ASSIGNMENT:
Search the listing for the word "photo". Copy every line where it is found.

DATA EXCERPTS:

┌──

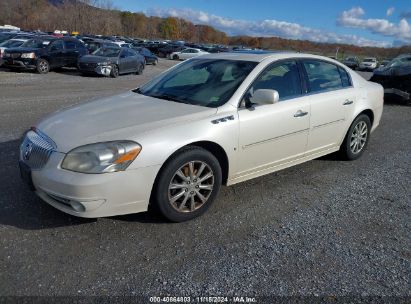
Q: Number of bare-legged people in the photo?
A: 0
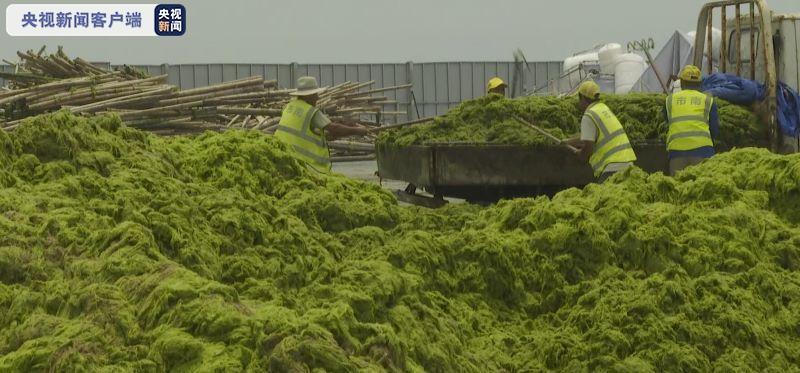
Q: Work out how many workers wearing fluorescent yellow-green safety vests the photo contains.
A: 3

└──
┌──

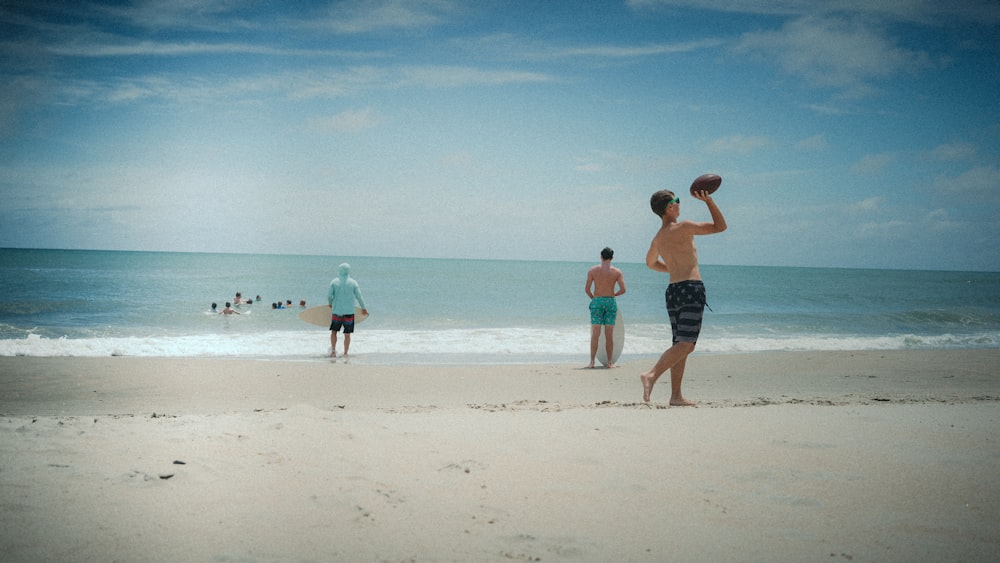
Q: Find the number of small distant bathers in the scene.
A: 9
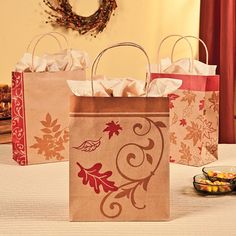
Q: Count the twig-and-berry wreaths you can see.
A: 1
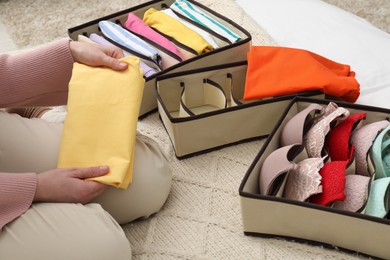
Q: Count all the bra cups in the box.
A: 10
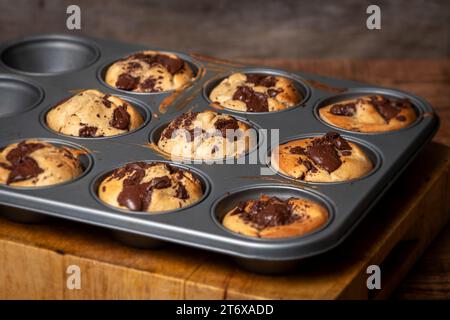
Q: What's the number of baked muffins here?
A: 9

└──

REPLY:
Q: Number of bare-legged people in the photo?
Q: Work out how many workers wearing fluorescent yellow-green safety vests the photo contains.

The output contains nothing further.